The memorable feature of the Paris Agreement was its ambition, to seek to limit global warming to well below 2°C and to strive for 1.5°C limit. Australia’s national emission reduction target is, however, 26-28 per cent below 2005 levels by 2030 which, if every country had the same, would lead to 3-4o warming.
Thus to keep to 1.5°C, Australia has to adopt a more ambitious target, of 65-85 per cent reduction by 2030.
Writing from Paris at the end of the Paris conference, the Guardian’s Lenore Taylor said the Australian government must do a number of things to meet even its original targets: retire old brown coal fired-power stations; recognise that its Emissions Reduction Fund is not enough; back off funding infrastructure associated with new coal mines; adopt a credible, clear, transparent domestic climate policy, and quickly, to reassure investors in clean technology; stop using phony accounting rules to reach our emission-reduction pledges; provide much more money to help vulnerable people cope with climate change; and recognise that a clear, long-term policy for moving away from fossil fuels is not a threat, but an opportunity.
Many commentators are referring to the Paris Agreement as “the end of the fossil fuel era”. Australia’s economy is heavily dependent on fossil fuels. Nevertheless, it will have to reduce its dependence on its coal, gas and oil industries, particularly coal. Although the emissions from exported coal will not be counted domestically, it cannot approve any new coal mines and particularly the megamines planned for the Galilee Basin and the Liverpool Plains if the world is to keep close to the 1.5°C limit.

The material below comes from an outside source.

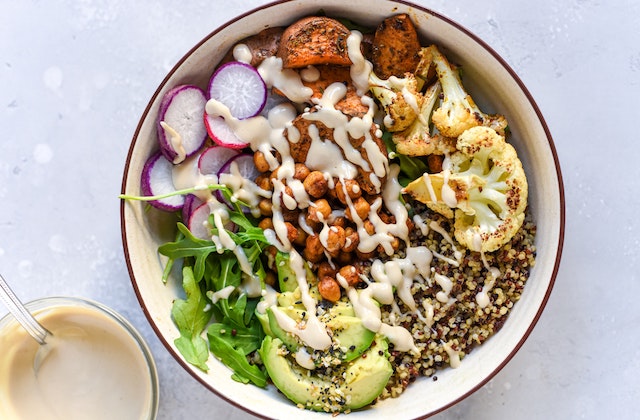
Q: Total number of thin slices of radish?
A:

Australia must phase out coal-fired power stations and, as Taylor says, immediately close the most polluting of them, namely, the brown coal power plants such as Hazelwood in Victoria.
Signs of movement in Australia and carbon price is on global agenda
In early December, a 75 turbine wind farm at Ararat in Victoria was the first large scale wind project to be approved following months of uncertainty over the Renewable Energy Target (RET). The uncertainty had essentially dried up investor funding in such projects. If the federal government is serious about meeting its targets, it needs to restore the RET to its original level, even lift it higher.

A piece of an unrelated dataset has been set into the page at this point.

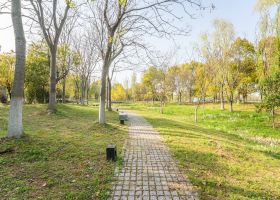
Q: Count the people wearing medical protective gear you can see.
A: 0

After the Coalition won the 2013 federal election with the promise (a scare campaign to others) to ‘axe the tax’, Australia is now back looking at the possibility of a carbon price. Indeed, Foreign Minister Julie Bishop signed a Paris declaration calling for new clear rules for international carbon trading. Although the Coalition will not revise its climate policies until 2017, carbon trading is a logical inclusion, particularly in light of International Monetary Fund managing director Christine Lagarde saying “the right carbon price” had to be at the centre of reducing emissions.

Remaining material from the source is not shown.